Tradisi Nyekar, Bakti terhadap Leluhur

Tradisi Nyekar merupakan satu di antara tradisi untuk menghormati serta mendoakan orang yang telah mendahului kita dengan berdoa.

Biasanya nyekar dilakukan ke makam keluarga maupun kerabat. Tradisi nyekar juga bisa meningkatkan kualitas keimanan dan ketakwaan kita kepada Allah SWT untuk senantiasa mengingat kepada kematian.

Biasanya tradisi nyekar adalah dengan mengunjungi makam keluarga untuk memohon doa restu (pangestu) kepadanya seraya meminta permohonan maaf di hari raya suci idul fitri.

Jangan memandang sepele dalam tradisi Nyekar ini, setidaknya mengandung interpretasi terhadap makna tradisi nyekar ini memang harus lebih produktif. Di mana, Nyekar bukan hanya realitas dari praktik keagamaan atau kepercayaan, tetapi bahkan lebih luas dari itu, tradisi nyekar melibatkan ranah kebudayaan, sosial, bahkan ekonomi. Karena tradisi nyekar di samping merupakan bentuk akulturasi dan model budaya keislaman pribumi, nyekar  merupakan ajang merajut kembali akar historis serta merefleksikan masa depan.

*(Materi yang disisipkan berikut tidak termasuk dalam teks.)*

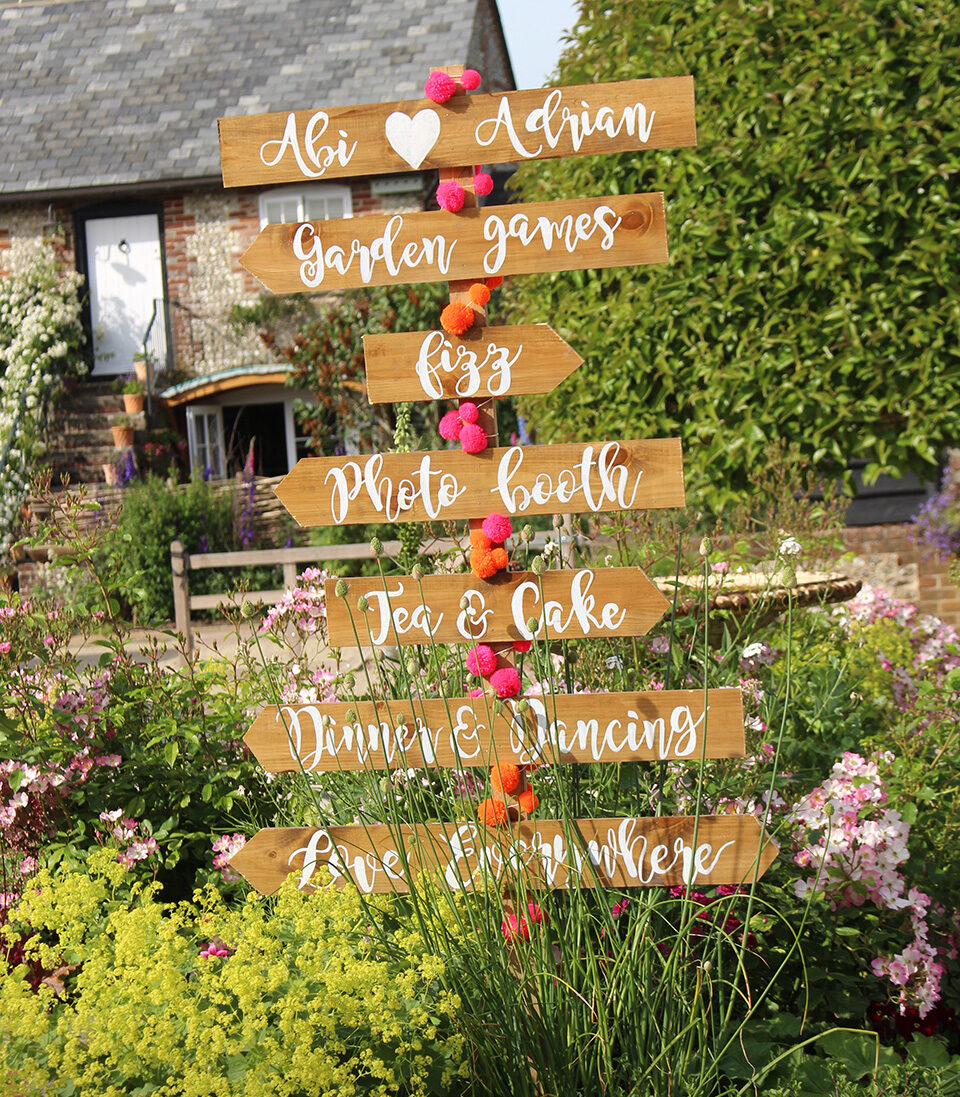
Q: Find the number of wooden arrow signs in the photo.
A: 6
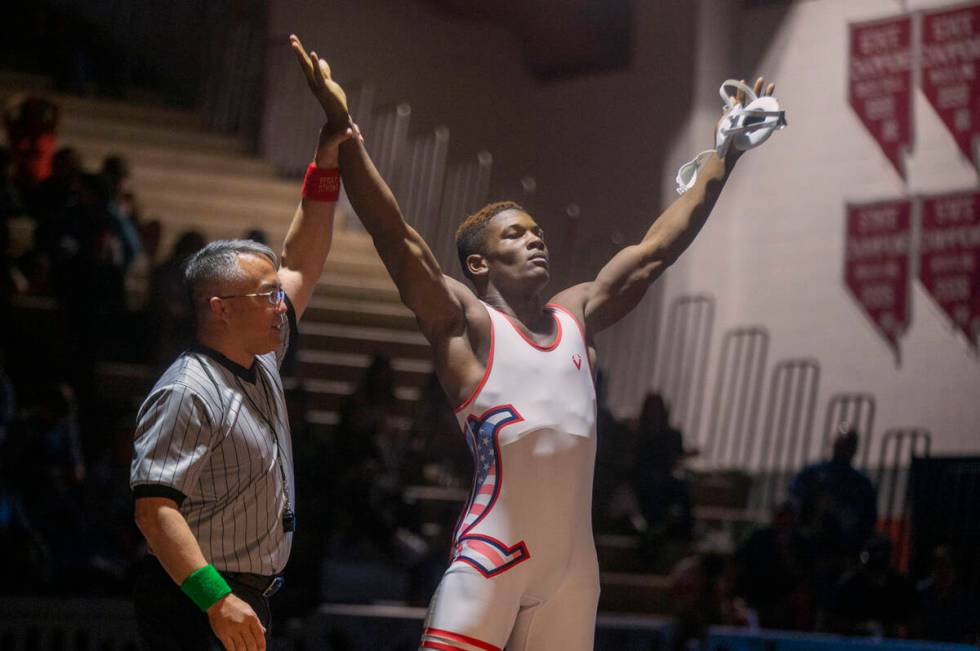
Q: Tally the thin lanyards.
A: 1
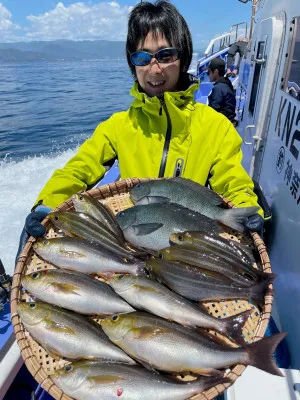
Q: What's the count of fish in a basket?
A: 13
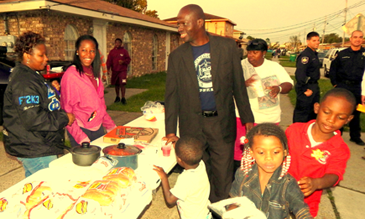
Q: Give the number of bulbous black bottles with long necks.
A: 0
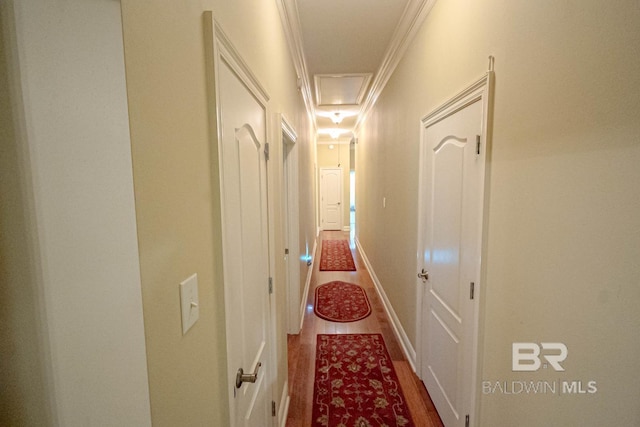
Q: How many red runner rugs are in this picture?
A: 3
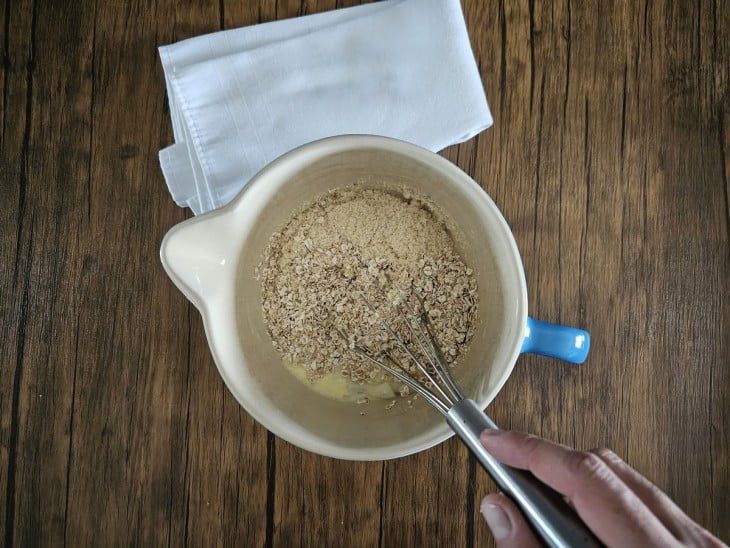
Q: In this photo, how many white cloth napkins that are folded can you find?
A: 1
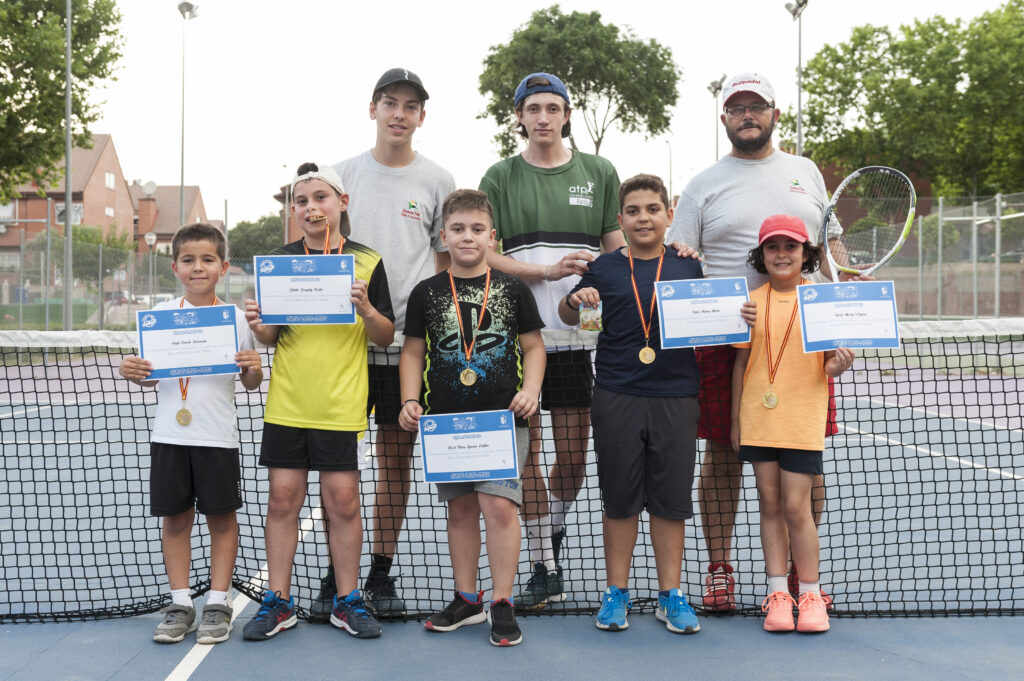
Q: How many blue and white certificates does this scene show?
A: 5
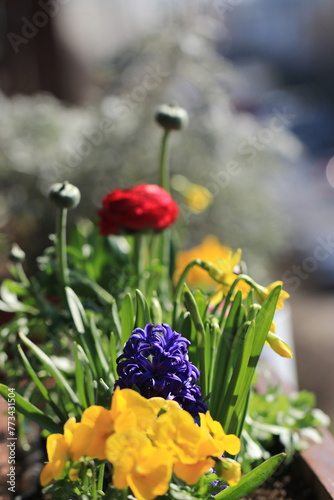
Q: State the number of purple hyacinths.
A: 1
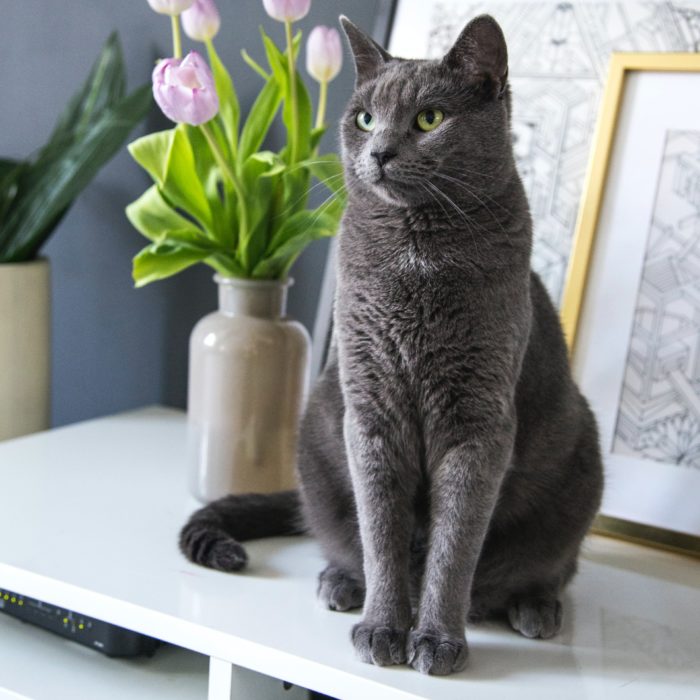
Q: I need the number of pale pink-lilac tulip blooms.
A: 5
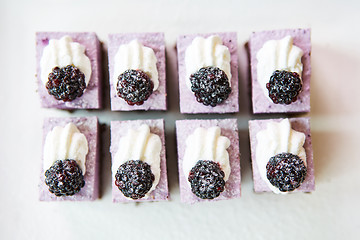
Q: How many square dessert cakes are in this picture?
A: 8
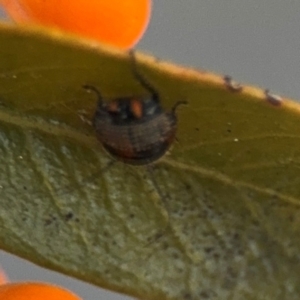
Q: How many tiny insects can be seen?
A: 1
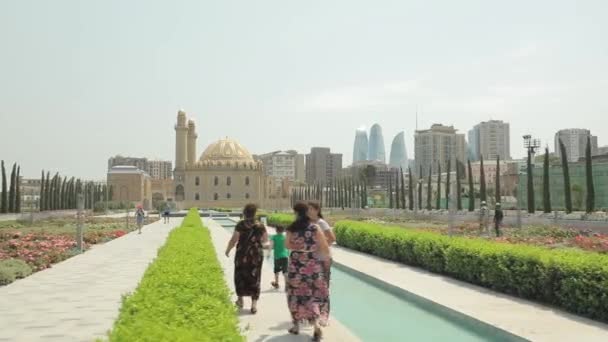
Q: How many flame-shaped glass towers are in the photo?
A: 3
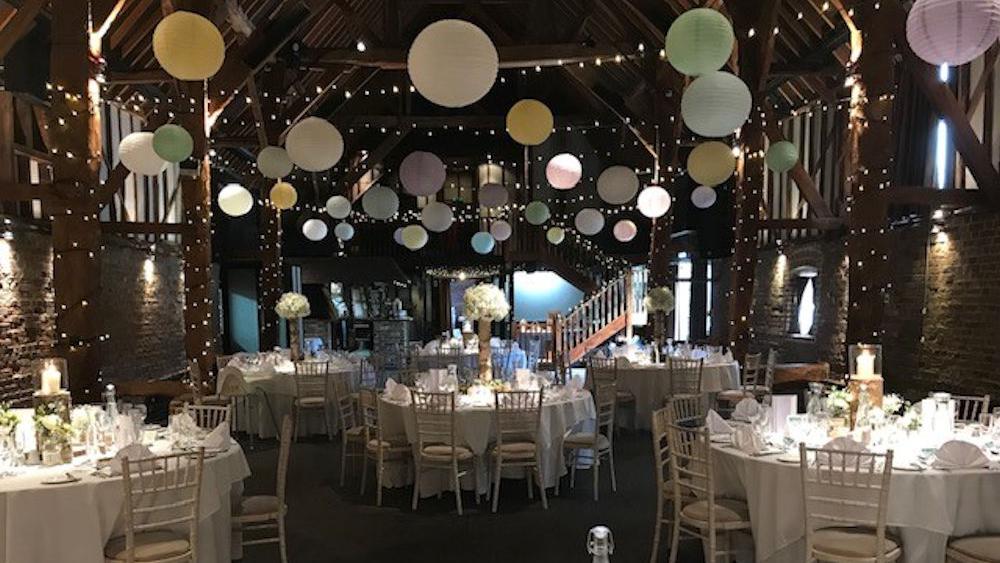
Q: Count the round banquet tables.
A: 6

Budaya silaturahmi di hari raya

Penulis menggarisbawahi bahwa bentuk silaturrahmi pada hari raya idul fitri tidak hanya sebatas acara formal semata, seperti halal bihalal yang selama ini  kita kenal, namun lebih daripada itu makna silaturrahmi tersebut dapat dilaksanakan secara person to person dengan  saling berkunjung ke rumah-rumah saudara beserta keluarga yang masih dalam bingkai suasana kekeluargaan yang erat pula.

Dengan cara yang begini justru akan lebih memberikan dampak positif bagi kesinambungan hubungan, baik kekeluargaan maupun kolega.

Namun dewasa ini, bentuk silaturahmi yang semacam ini dizaman sekarang mulai memudar, terutama pada kalangan menengah keatas dan wilayah perkotaan.

Dan makna momentum idul fitri yang seperti sesungguhnya yang harus terus menjadi perhatian semua pihak untuk dapat mempertahankan tradisi yang telah mengakar di masyarakat kita sejak dahulu, tentu dengan segala variasinya.

Maka terakhir, Sejatinya kegembiraan di hari raya Idul Fitri menjadi kesempurnaan ibadah puasa sebulan penuh selama Ramadhan dikarenakan pada hari itu Allah kembali mengunjungi hambanya dengan membawa kebaikan dan kegembiraan dengan diampuninya dosa-dosa, sehingga kita benar-benar kembali kepada fitrah Islamiyah, itulah sebabnya disebut hari raya Idul Fitri. Untuk mengungkapkan rasa gembira, suka cita maka disunnahkan pada hari raya Idul Fitri dengan ungkapan tahni’ah (mengucapkan selamat) dan musafahah (bersalam-salaman). Dengan demikian kita berharap bahwa momentum perayaan Idul Fitri tahun ini menjadi ajang silaturrahmi dan mengambil hikmah serta makna yang sangat mendalam untuk merajut kehidupan persaudaraan yang lebih baik di masa sekarang hingga mendatang.